**Directions**
Please copy each line in the records below that contains the string "windows".

**Records supplied**
---*---

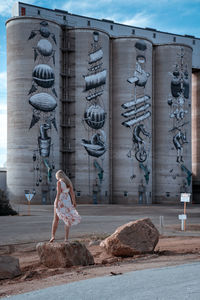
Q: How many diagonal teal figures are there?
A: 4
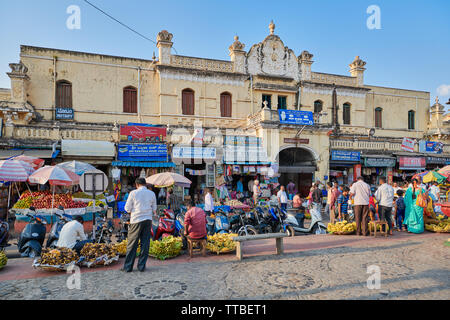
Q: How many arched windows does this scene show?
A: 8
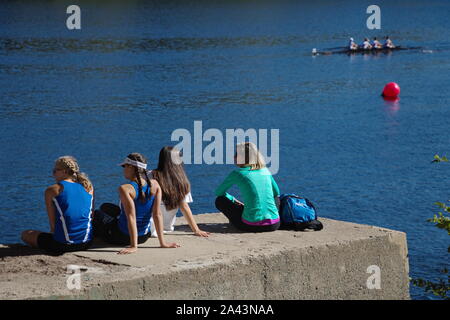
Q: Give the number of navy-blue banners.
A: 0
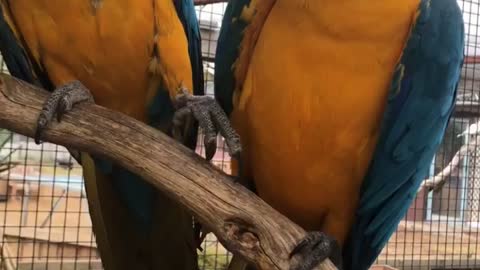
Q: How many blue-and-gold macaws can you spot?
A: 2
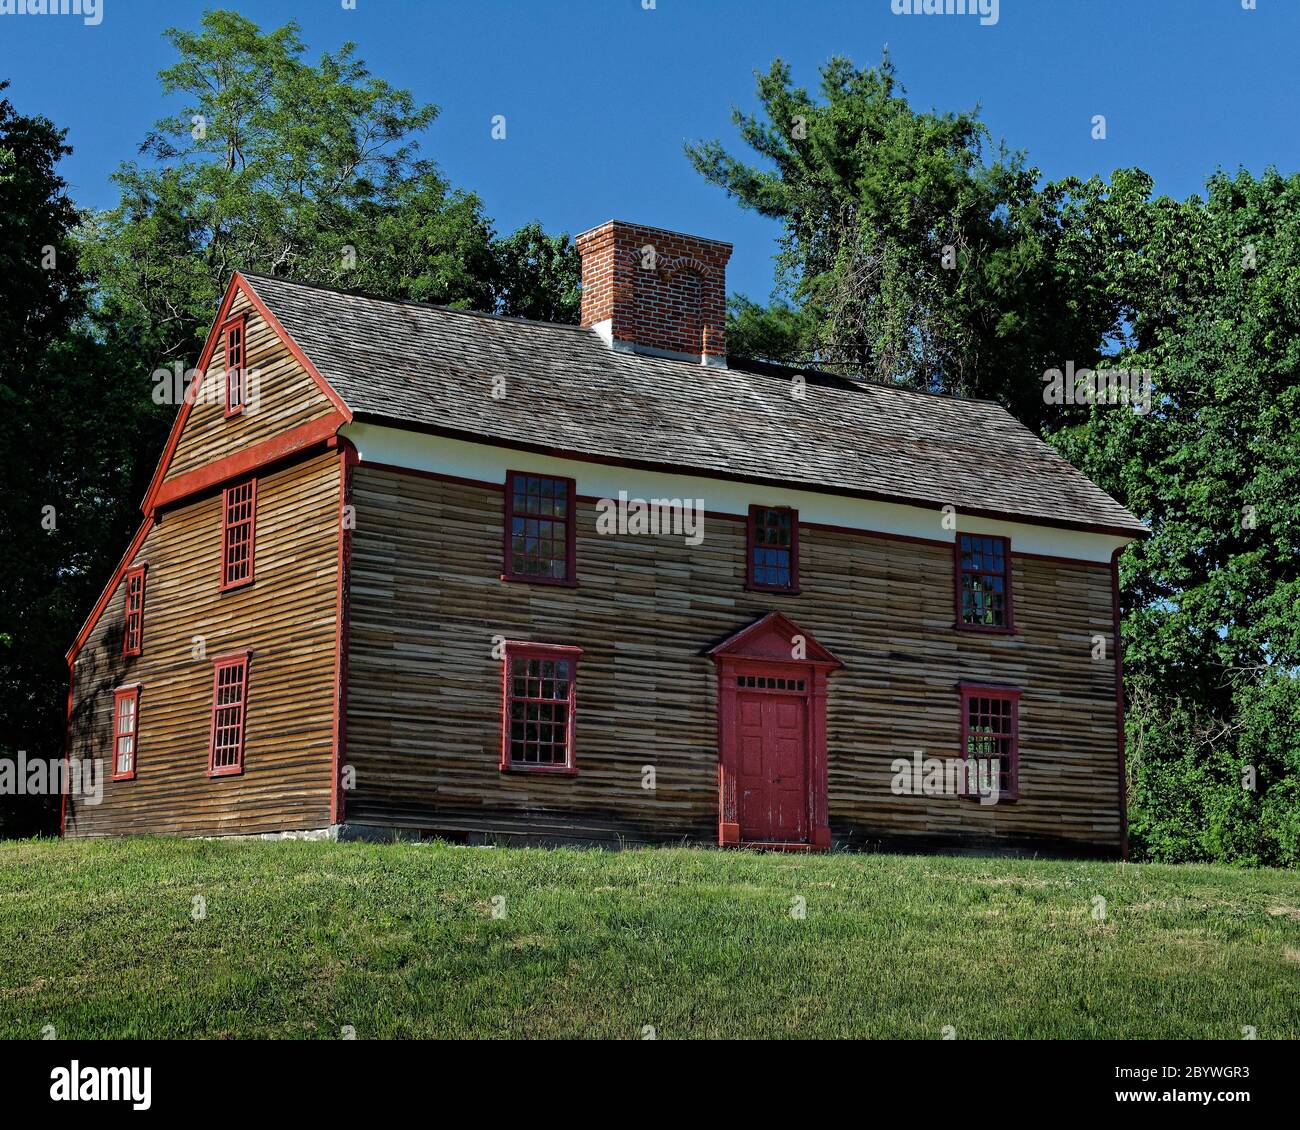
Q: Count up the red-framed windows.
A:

---*---

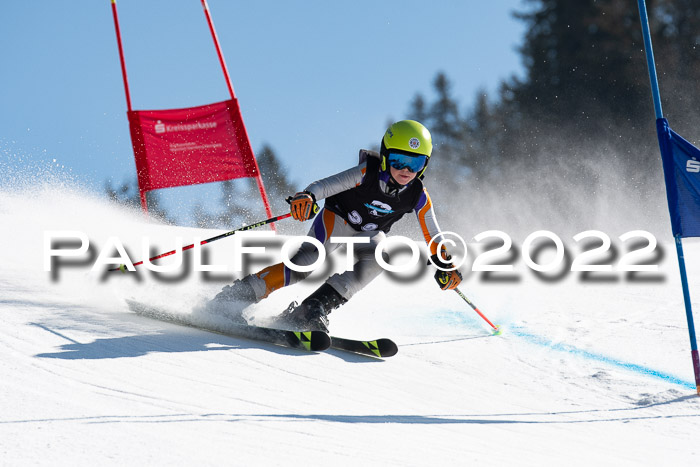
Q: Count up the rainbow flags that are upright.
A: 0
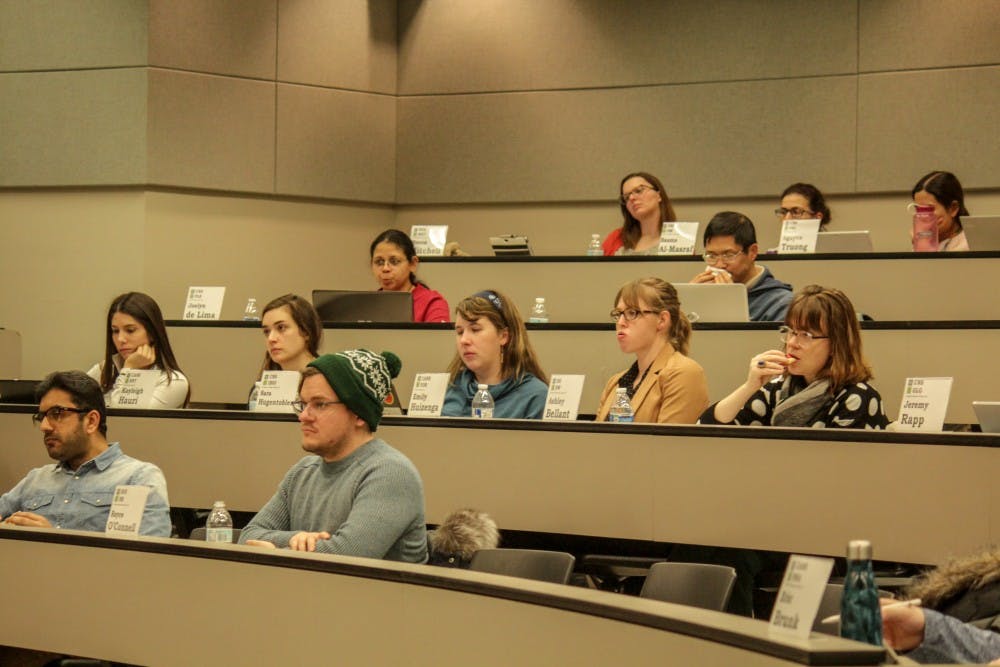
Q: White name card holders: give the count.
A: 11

---*---

**Problem solution**
Q: How many arched windows does this scene show?
Q: Count up the red-framed windows.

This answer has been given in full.